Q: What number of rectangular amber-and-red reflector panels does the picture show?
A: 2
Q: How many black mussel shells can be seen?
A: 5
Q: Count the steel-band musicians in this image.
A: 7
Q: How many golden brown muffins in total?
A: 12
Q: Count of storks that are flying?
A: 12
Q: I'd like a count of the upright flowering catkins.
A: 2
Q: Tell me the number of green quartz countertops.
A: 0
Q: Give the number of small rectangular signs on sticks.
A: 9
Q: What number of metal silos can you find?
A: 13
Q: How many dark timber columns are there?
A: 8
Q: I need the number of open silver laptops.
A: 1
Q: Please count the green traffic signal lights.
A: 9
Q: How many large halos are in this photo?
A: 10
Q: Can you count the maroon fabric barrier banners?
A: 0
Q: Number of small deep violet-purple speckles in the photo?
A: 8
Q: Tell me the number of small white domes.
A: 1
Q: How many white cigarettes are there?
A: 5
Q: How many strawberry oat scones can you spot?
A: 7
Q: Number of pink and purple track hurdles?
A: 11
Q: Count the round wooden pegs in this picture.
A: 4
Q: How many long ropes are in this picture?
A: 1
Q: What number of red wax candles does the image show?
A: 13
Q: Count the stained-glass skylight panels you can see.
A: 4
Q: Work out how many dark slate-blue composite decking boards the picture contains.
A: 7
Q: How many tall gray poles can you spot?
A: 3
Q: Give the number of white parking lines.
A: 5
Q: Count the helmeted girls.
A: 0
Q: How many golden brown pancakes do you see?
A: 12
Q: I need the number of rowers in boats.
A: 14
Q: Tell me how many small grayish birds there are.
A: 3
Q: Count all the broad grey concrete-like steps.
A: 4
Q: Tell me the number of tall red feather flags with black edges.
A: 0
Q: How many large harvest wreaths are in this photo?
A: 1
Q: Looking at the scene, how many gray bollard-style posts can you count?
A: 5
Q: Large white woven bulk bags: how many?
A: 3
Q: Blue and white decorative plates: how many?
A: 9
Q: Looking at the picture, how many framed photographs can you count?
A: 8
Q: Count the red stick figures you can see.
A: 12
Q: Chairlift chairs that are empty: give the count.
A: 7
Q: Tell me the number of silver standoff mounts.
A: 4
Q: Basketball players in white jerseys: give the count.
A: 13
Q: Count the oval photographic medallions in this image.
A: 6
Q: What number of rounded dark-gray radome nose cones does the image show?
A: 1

Task objective:
Extract all of the data above without altering anything.

Your response:
Q: What number of rectangular amber-and-red reflector panels does the picture show?
A: 2
Q: How many black mussel shells can be seen?
A: 5
Q: Count the steel-band musicians in this image.
A: 7
Q: How many golden brown muffins in total?
A: 12
Q: Count of storks that are flying?
A: 12
Q: I'd like a count of the upright flowering catkins.
A: 2
Q: Tell me the number of green quartz countertops.
A: 0
Q: Give the number of small rectangular signs on sticks.
A: 9
Q: What number of metal silos can you find?
A: 13
Q: How many dark timber columns are there?
A: 8
Q: I need the number of open silver laptops.
A: 1
Q: Please count the green traffic signal lights.
A: 9
Q: How many large halos are in this photo?
A: 10
Q: Can you count the maroon fabric barrier banners?
A: 0
Q: Number of small deep violet-purple speckles in the photo?
A: 8
Q: Tell me the number of small white domes.
A: 1
Q: How many white cigarettes are there?
A: 5
Q: How many strawberry oat scones can you spot?
A: 7
Q: Number of pink and purple track hurdles?
A: 11
Q: Count the round wooden pegs in this picture.
A: 4
Q: How many long ropes are in this picture?
A: 1
Q: What number of red wax candles does the image show?
A: 13
Q: Count the stained-glass skylight panels you can see.
A: 4
Q: Work out how many dark slate-blue composite decking boards the picture contains.
A: 7
Q: How many tall gray poles can you spot?
A: 3
Q: Give the number of white parking lines.
A: 5
Q: Count the helmeted girls.
A: 0
Q: How many golden brown pancakes do you see?
A: 12
Q: I need the number of rowers in boats.
A: 14
Q: Tell me how many small grayish birds there are.
A: 3
Q: Count all the broad grey concrete-like steps.
A: 4
Q: Tell me the number of tall red feather flags with black edges.
A: 0
Q: How many large harvest wreaths are in this photo?
A: 1
Q: Looking at the scene, how many gray bollard-style posts can you count?
A: 5
Q: Large white woven bulk bags: how many?
A: 3
Q: Blue and white decorative plates: how many?
A: 9
Q: Looking at the picture, how many framed photographs can you count?
A: 8
Q: Count the red stick figures you can see.
A: 12
Q: Chairlift chairs that are empty: give the count.
A: 7
Q: Tell me the number of silver standoff mounts.
A: 4
Q: Basketball players in white jerseys: give the count.
A: 13
Q: Count the oval photographic medallions in this image.
A: 6
Q: What number of rounded dark-gray radome nose cones does the image show?
A: 1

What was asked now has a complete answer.